Repeat, word for word, each of the records shown below, without their pictures.

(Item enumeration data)

+-------+

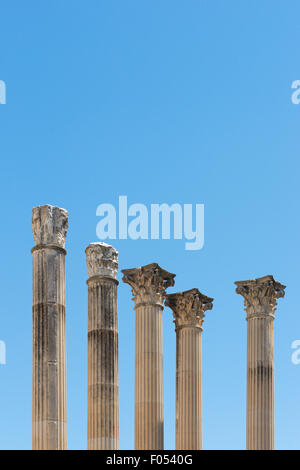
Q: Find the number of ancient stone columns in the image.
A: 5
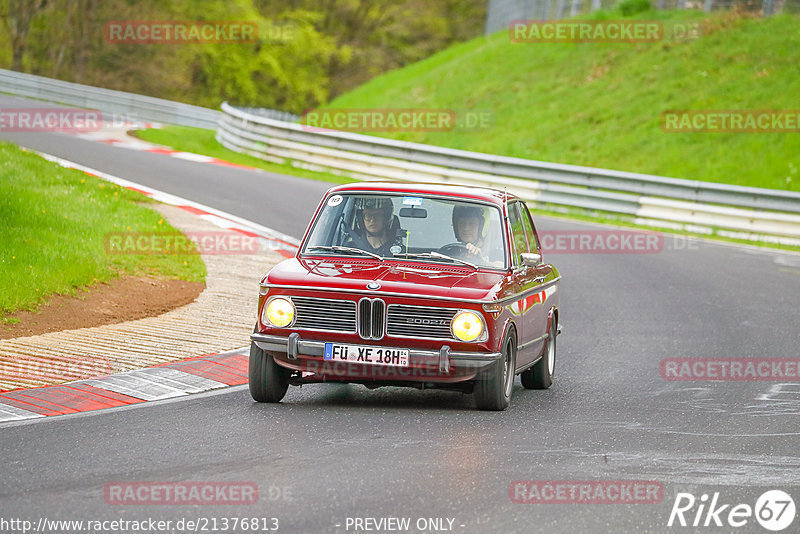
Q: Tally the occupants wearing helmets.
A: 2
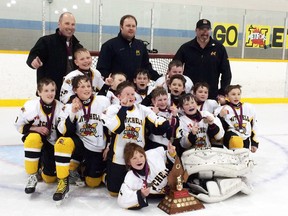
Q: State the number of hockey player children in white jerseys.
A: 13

+-------+

▶ _Expected answer_:
Q: Find the number of ancient stone columns in the image.
A: 5
Q: Tally the occupants wearing helmets.
A: 2
Q: State the number of hockey player children in white jerseys.
A: 13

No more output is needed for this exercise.